On to wider praise! Thank you TWiV team for all the work put in, especially in the last two years. I am happy non-covid topics are being sprinkled back in but the help during the pandemic bringing out forgotten knowledge and providing new information was extremely helpful. More than a few times I had to have conversations about COVID policies in offices and manufacturing environments. The nuance gained was useful and very appreciated, even when it meant I had to jump into a few hours of research to confirm a position after the kid went to sleep. 

Cheers to you all with whatever beverage you prefer!

Best wishes,

Dan W.

Rowin writes:

Hi team,

It’s 11.3 C here in Armidale, New South Wales, Australia. We are in the middle of the lead up to an election between our version of Trump and a more serious politician, hopefully we can get the current team out and have some action on climate, covid, economics, and so on.

Anyway, on episode 898 you had a listener letter about a point being an infinitesimal, a concept from mathematics, and therefore saying a data point was not correct. I wanted to throw in my 2 cents and say that the same word means something different depending on the context. The point of a knife is definitely not infinitesimal nor is the point of an argument or the point of a policy. In the case of a point of data we are generally referring to a single record, and single value within a table, or a single recording. In these ways a point really means a single discrete sample rather than a trend or a conclusion. A plurality of points go into “the data” and can then be analysed to come to a conclusion.

Hopefully we can have someone in the Prime Ministership who can see what the point of office is and stop attacking trans kids, alienating allies, and funneling cash to friends.
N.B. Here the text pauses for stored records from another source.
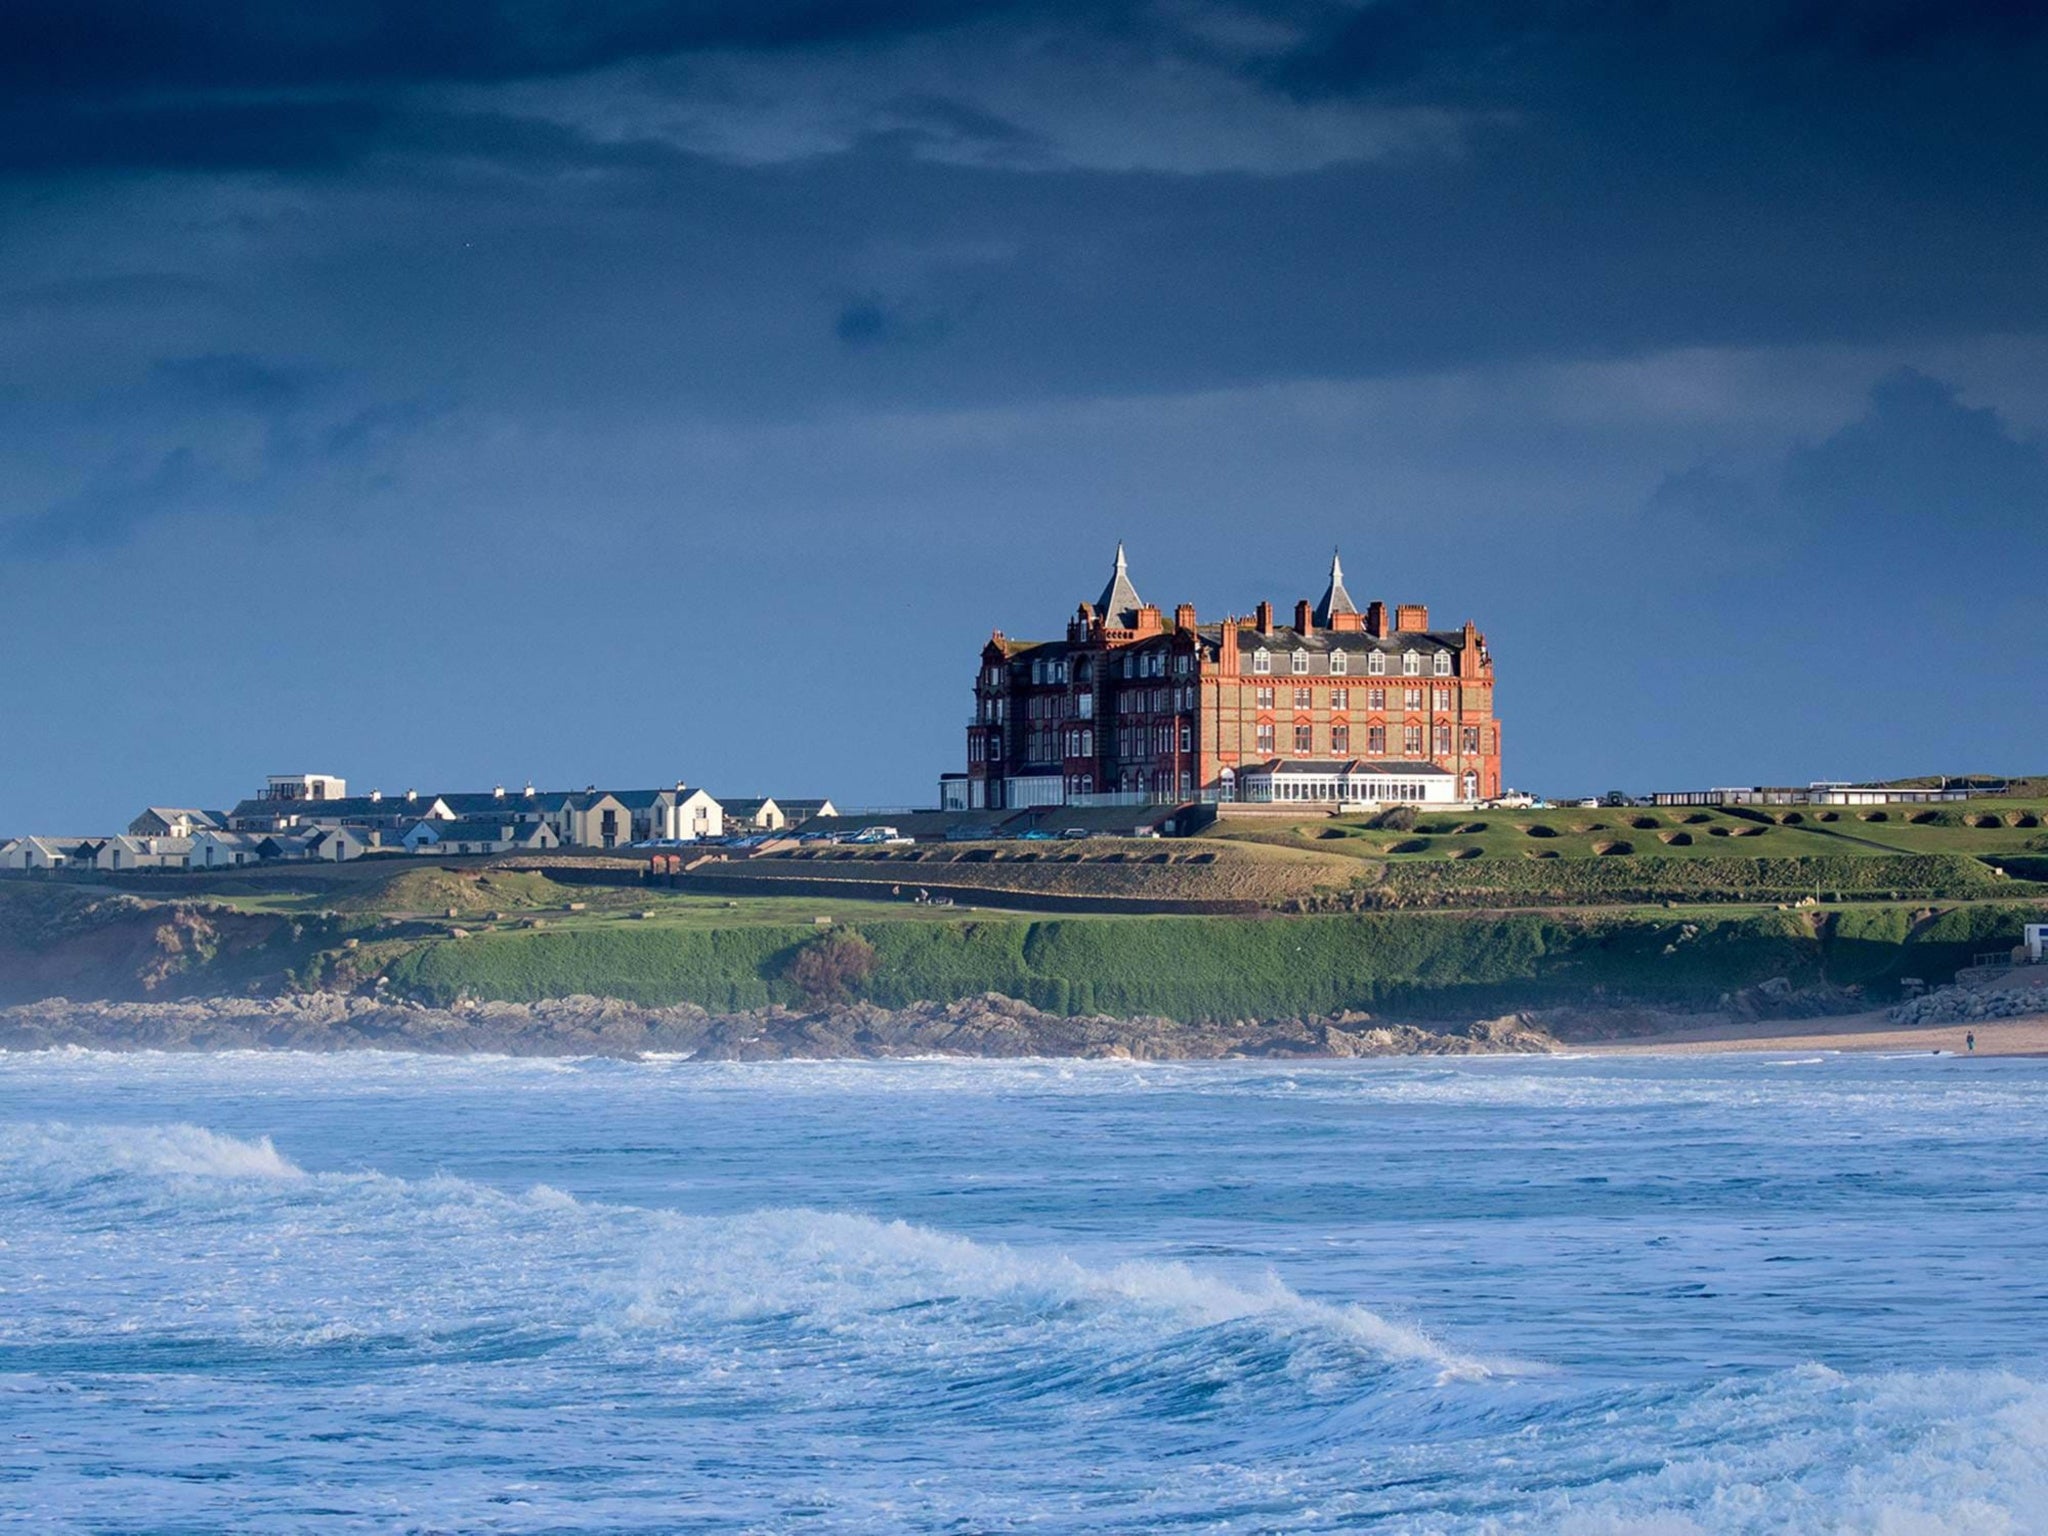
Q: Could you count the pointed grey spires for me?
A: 2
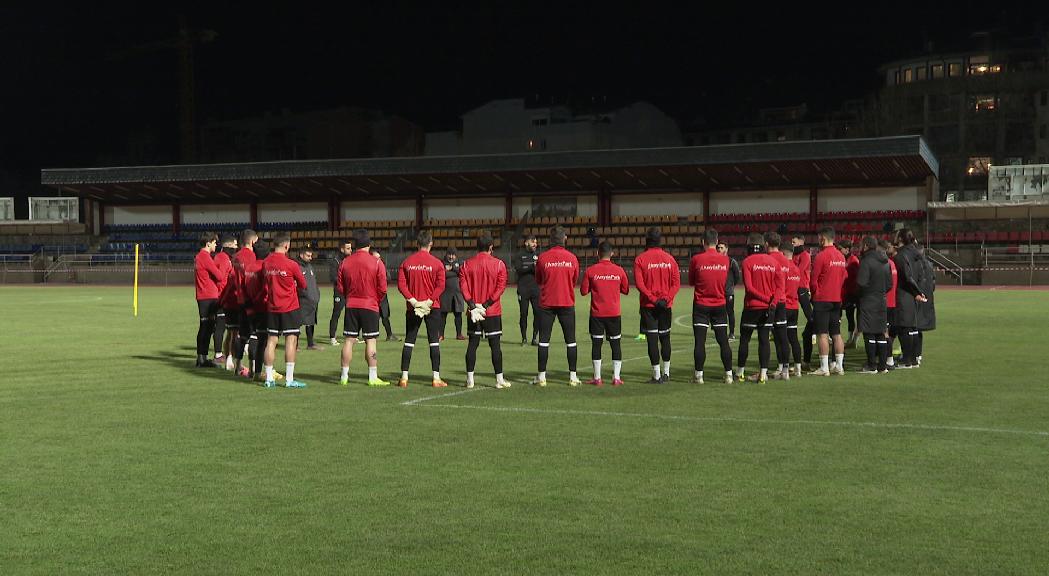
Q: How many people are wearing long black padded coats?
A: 5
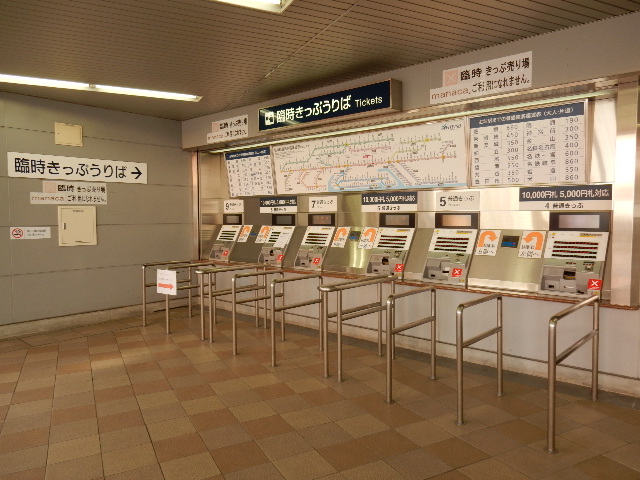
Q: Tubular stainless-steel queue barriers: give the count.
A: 9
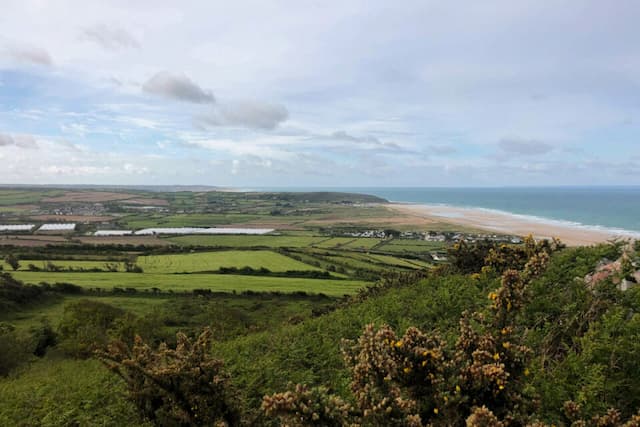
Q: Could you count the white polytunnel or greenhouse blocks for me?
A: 4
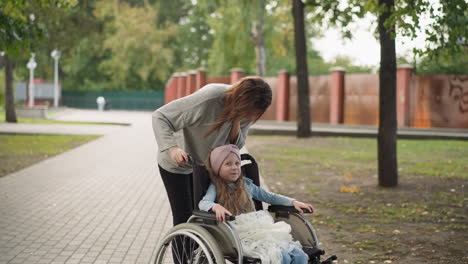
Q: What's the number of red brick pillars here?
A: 8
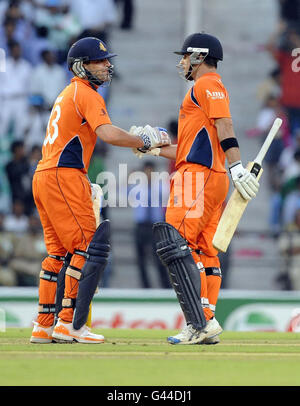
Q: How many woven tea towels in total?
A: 0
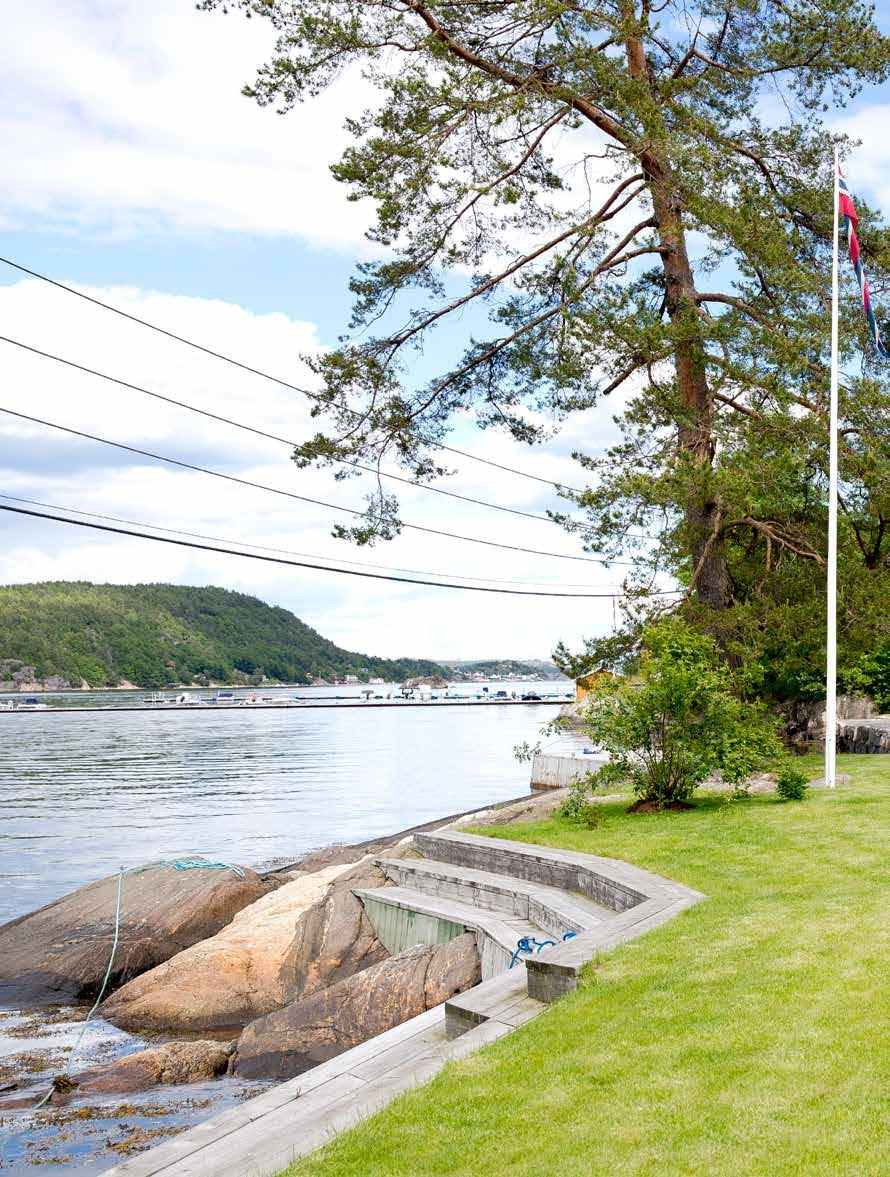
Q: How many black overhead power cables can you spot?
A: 5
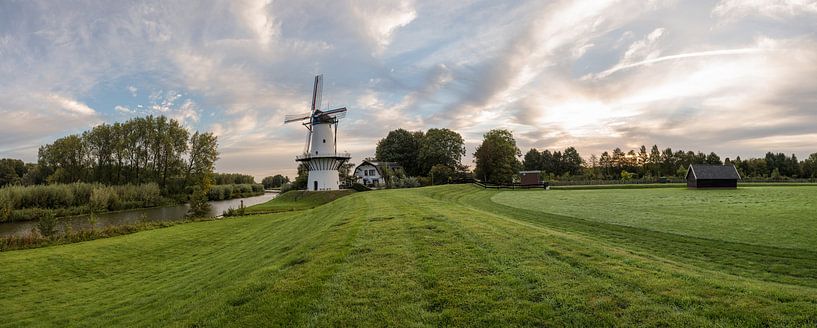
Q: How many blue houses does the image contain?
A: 0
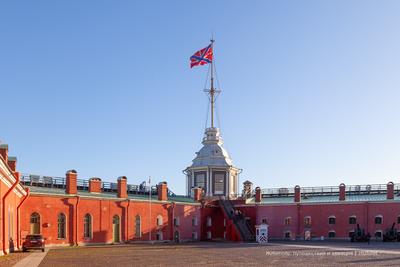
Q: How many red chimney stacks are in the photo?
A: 11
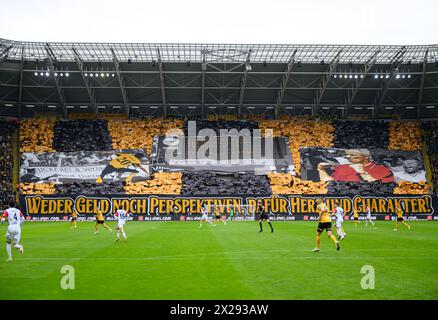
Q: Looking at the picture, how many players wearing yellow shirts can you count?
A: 6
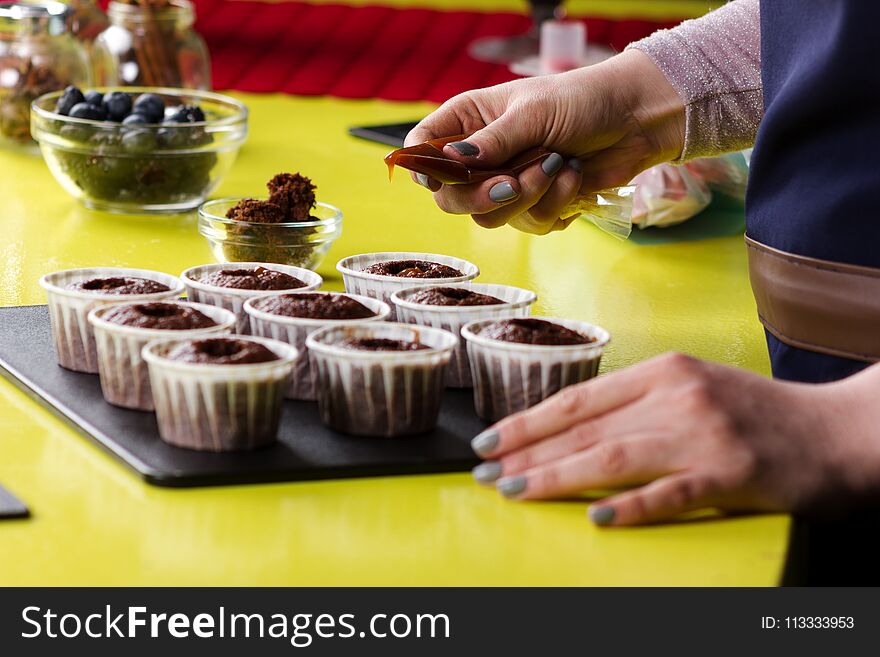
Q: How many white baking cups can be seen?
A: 9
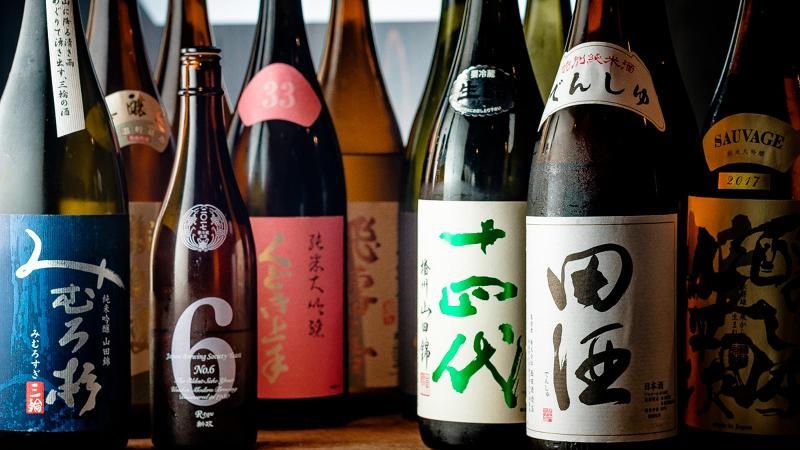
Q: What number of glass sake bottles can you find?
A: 11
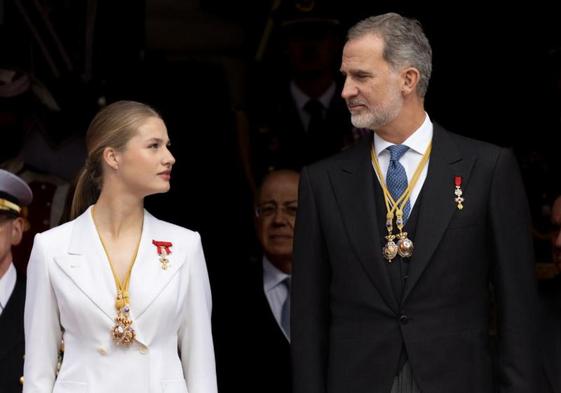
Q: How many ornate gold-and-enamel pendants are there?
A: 4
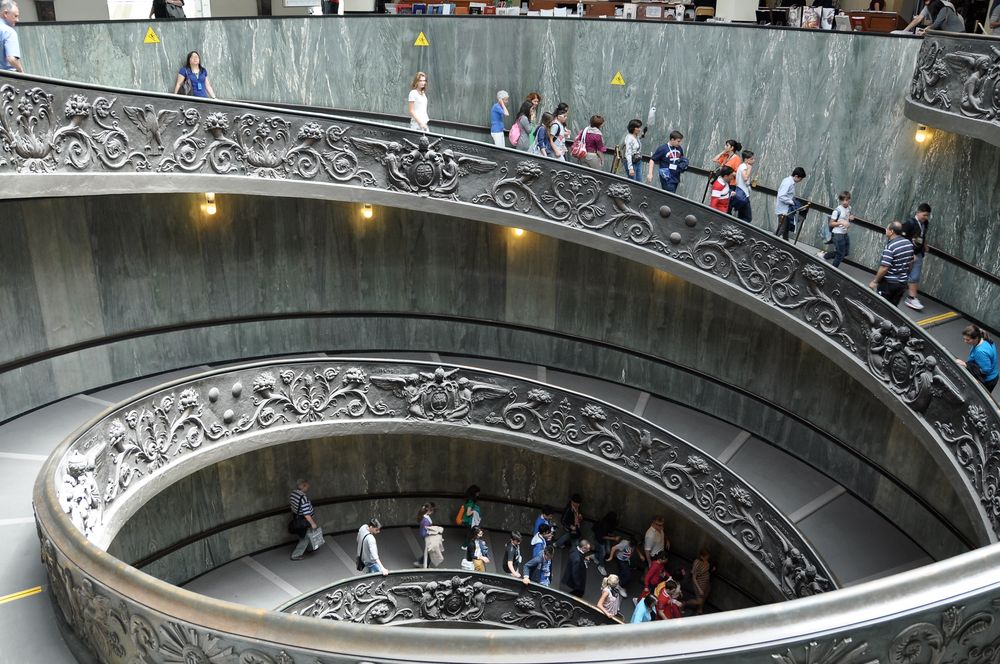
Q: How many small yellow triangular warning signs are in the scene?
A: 3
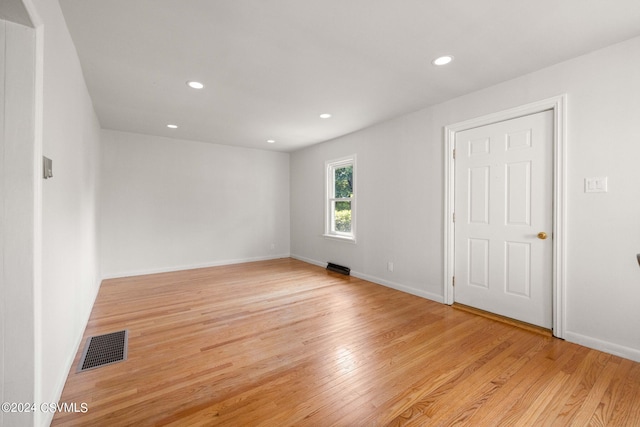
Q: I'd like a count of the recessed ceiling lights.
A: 5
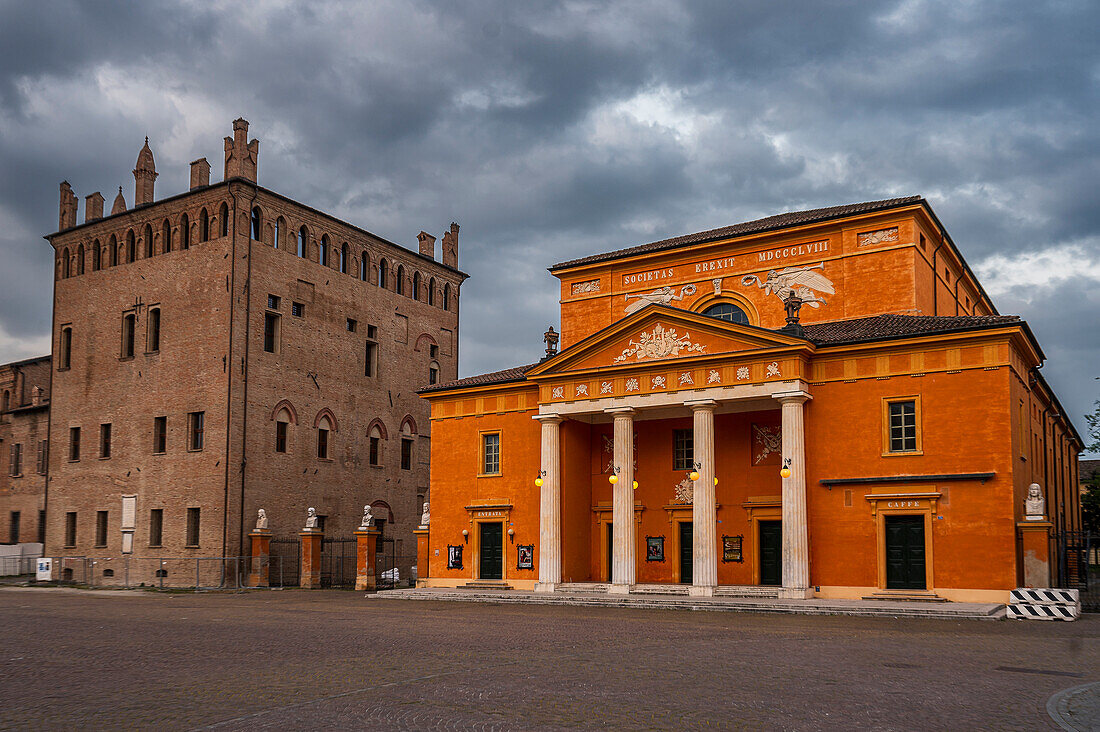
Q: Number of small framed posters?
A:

Thanks for the awesome show!


Jeff writes:

Hello TWiVers,

In TWiV 898 you read a letter from Charles asking whether vaccination provides short term sterilizing immunity and whether there may be reduced seroconversion rates.  Coincidentally, I was researching this seroconversion question this week and found some results from the Moderna Phase 3 vaccine trial.  They concluded as follows:

“Among participants in the mRNA-1273 vaccine efficacy trial with PCR-confirmed Covid-19, antinucleocapsid antibody seroconversion at the time of study unblinding (median 53 days post diagnosis and 149 days post enrollment) occurred in 40% of the mRNA-1273 vaccine recipients vs. 93% of the placebo recipients, a significant difference. Higher SARS-CoV-2 viral copy number upon diagnosis was associated with a greater chance of anti-nucleocapsid antibody seropositivity (odds ratio 1.90 per 1-log increase; 95% confidence interval 1.59, 2.28). All infections analyzed occurred prior to the circulation of delta and omicron viral variants.”


Best Wishes,


Greg writes:

Hi TWIV Team,

Thank you for all your good work.  

Prof. Racaniello has mentioned the book “The Death of Expertise” by Tom Nichols in at least one TWIV episode and in his Richard Ernst Lecture. Along the same lines I would like to recommend the podcast “Against the Rules” by Michael Lewis, author of several best selling books such as “Moneyball” and “The Big Short”.  

The third and most recent season of this podcast series focuses on how and why expertise tends to be underappreciated. He provides examples of 1) large organizations in which people with critical expertise often work six layers down from the top; 2) experts who are focused on solving a problem but not boasting or claiming credit; 3) experts who are overlooked because they are female.  

In the first season of this series, Lewis did a couple of episodes on how sports umpires and referees have also suffered from declining trust even though they have much better training and tools than in the past. There may be some relevant parallels to the distrust of scientists. 

Michael Lewis is an expert and compelling story teller.